- The helium atom and its nucleus in femtometres

General information
- Unit system: SI
- Unit of: length
- Symbol: fm

Conversions
- SI base units: 10^{−15} m
- Natural units: 6.1877×10^{19} ℓ_{P} 1.8897×10^{−5} a_{0}
- imperial/US units: 3.9370×10^{−14} in

= Femtometre =

Unit of length

The femtometre (American spelling femtometer), symbol fm, (derived from the Danish and Norwegian word femten 'fifteen', μέτρον) is a unit of length in the International System of Units (SI) equal to 10^{−15} metres, which means a quadrillionth of one metre.

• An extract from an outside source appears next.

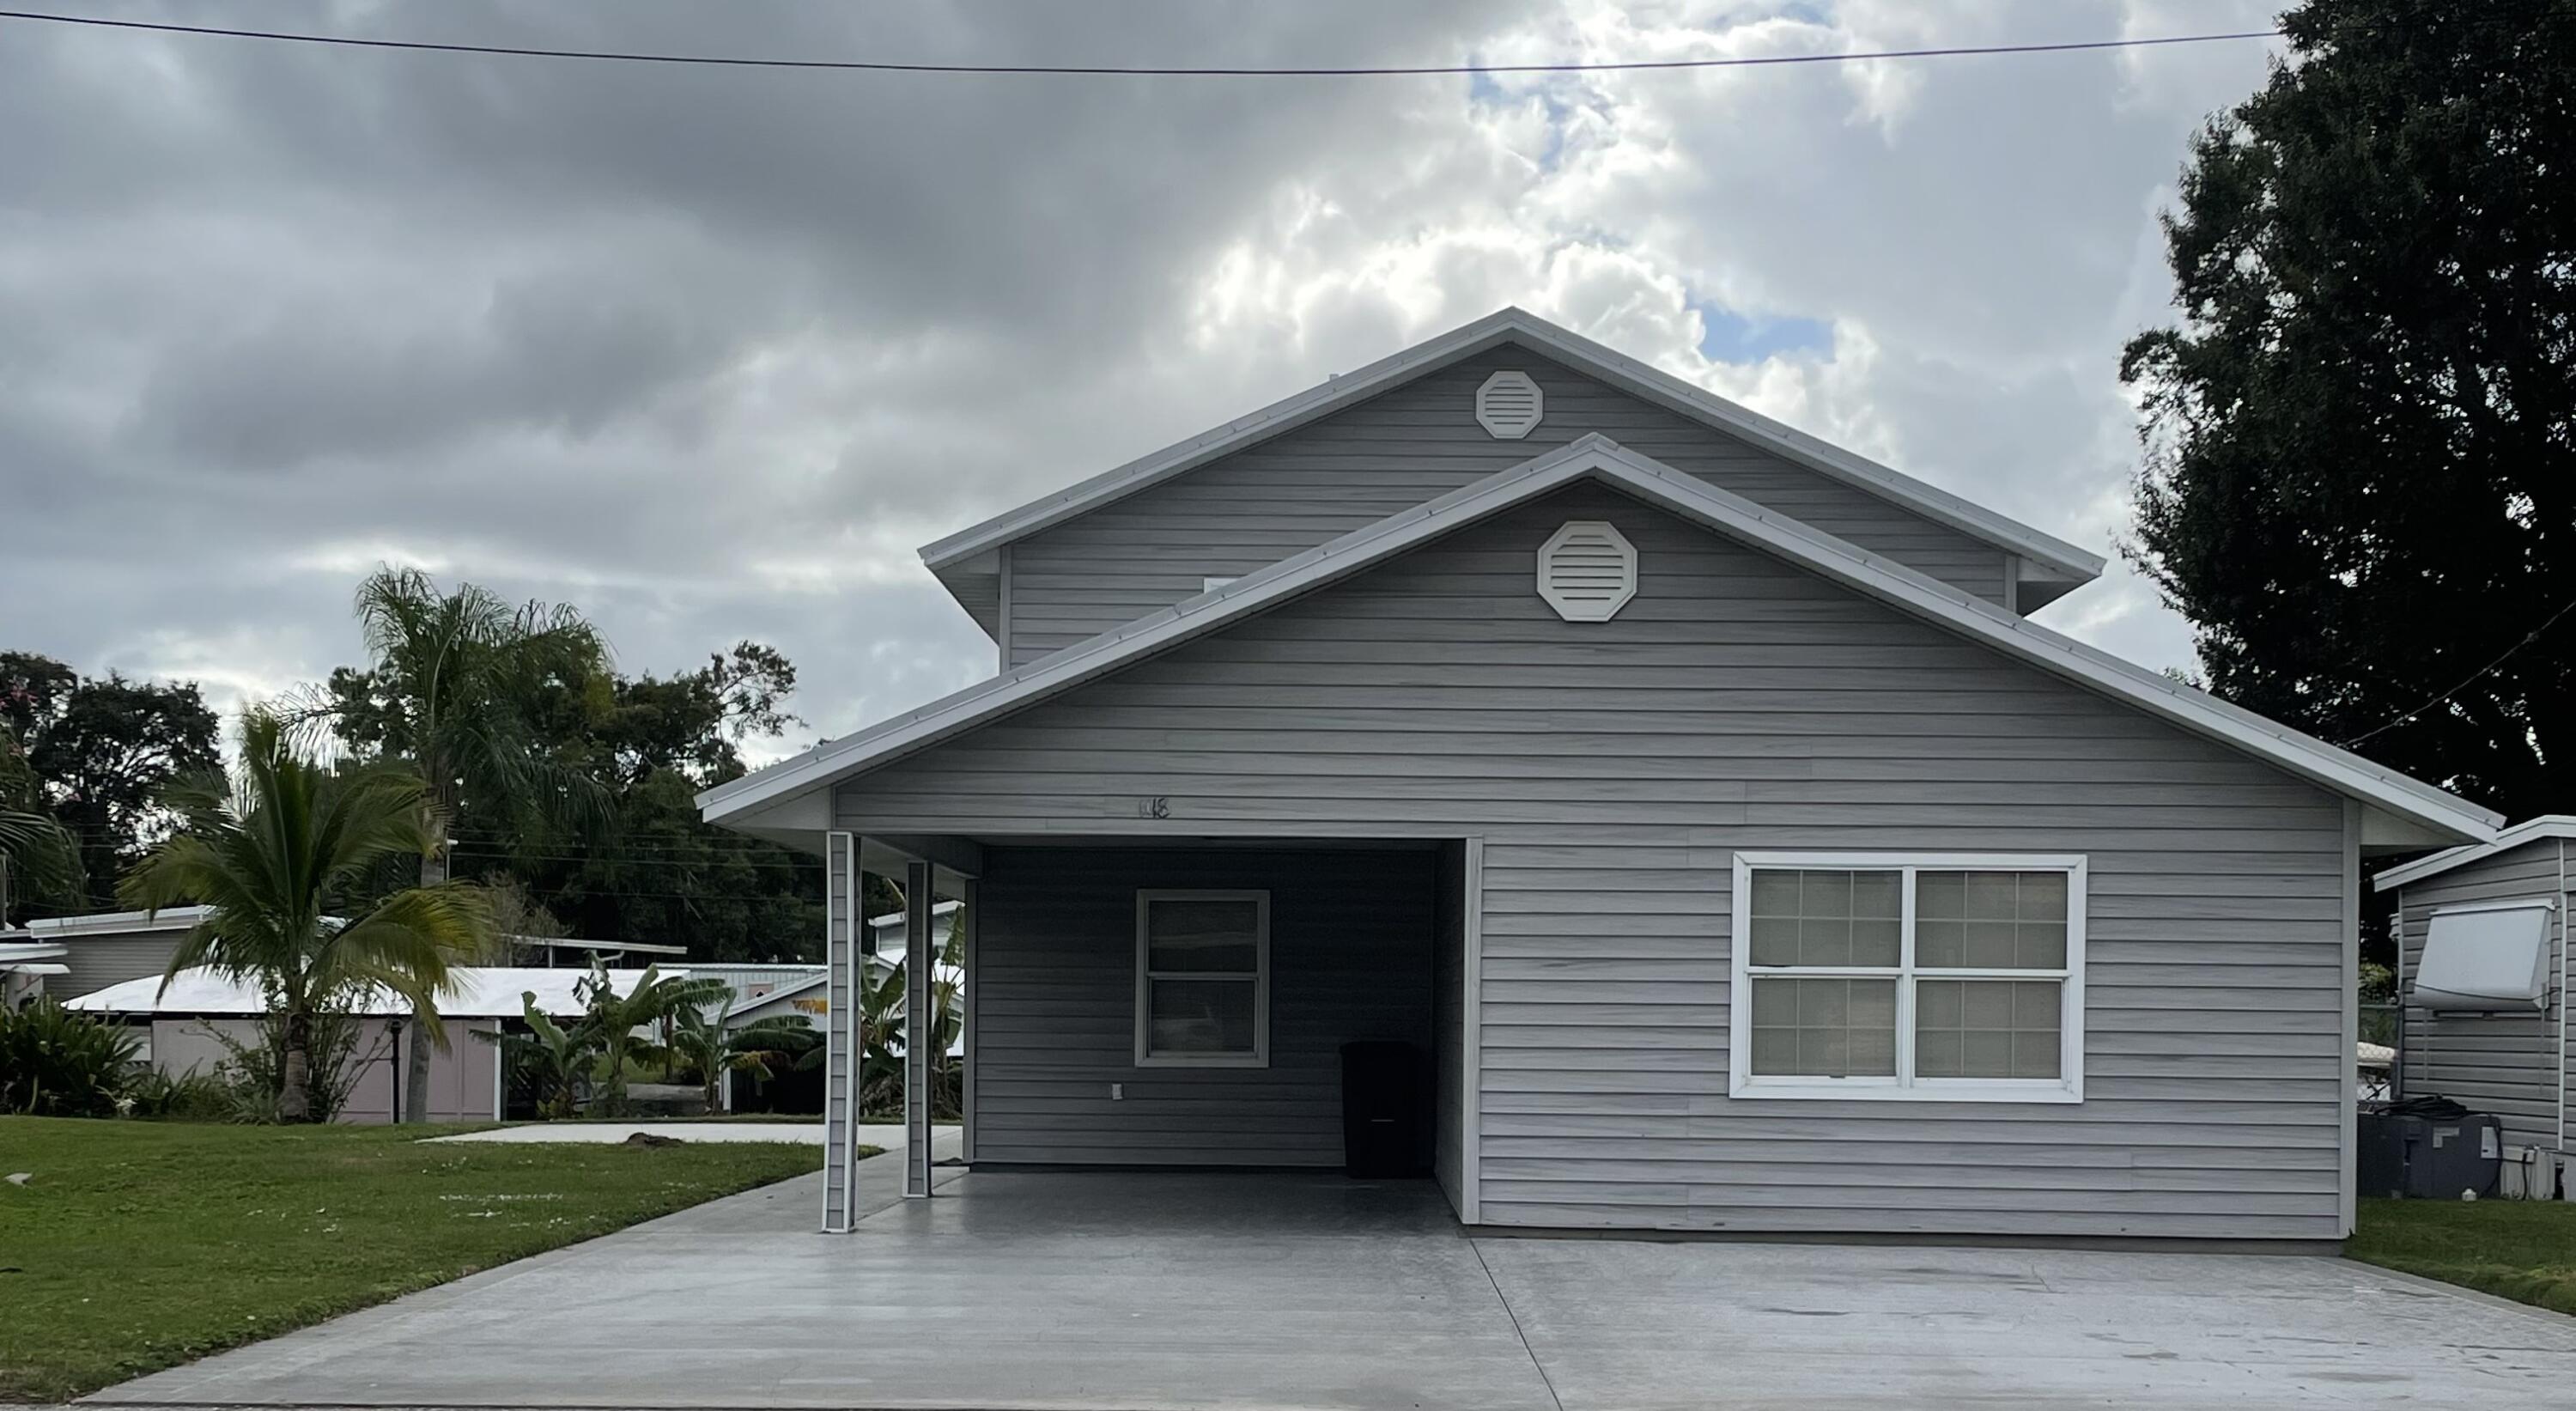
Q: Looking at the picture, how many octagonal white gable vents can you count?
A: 2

This distance is sometimes called a fermi and was so named in honour of Italian naturalized to American physicist Enrico Fermi, as it is a typical length-scale of nuclear physics.

== Definition and equivalents ==
1000000 zeptometres = 1 femtometre = 1 fermi = 0.000001 nanometre = ×10^-15 metres

1,000,000,000,000 femtometres = 1 millimetre.

For example, the charge radius of a proton is approximately 0.841 femtometres while
the radius of a gold nucleus is approximately 8.45 femtometres.

1 barn = 100 fm^{2}

== History ==
The femtometre was adopted by the 11th Conférence Générale des Poids et Mesures, and added to the SI in 1964, using the Danish word for "15" and the similarity in spelling with fermi.

The fermi is named after the Italian physicist Enrico Fermi (1901–1954), one of the founders of nuclear physics. The term was coined by Robert Hofstadter in a 1956 paper published in Reviews of Modern Physics entitled "Electron Scattering and Nuclear Structure". The term is widely used by nuclear and particle physicists. When Hofstadter was awarded the 1961 Nobel Prize in Physics, it subsequently appeared in the text of his 1961 Nobel Lecture, "The electron-scattering method and its application to the structure of nuclei and nucleons" (December 11, 1961).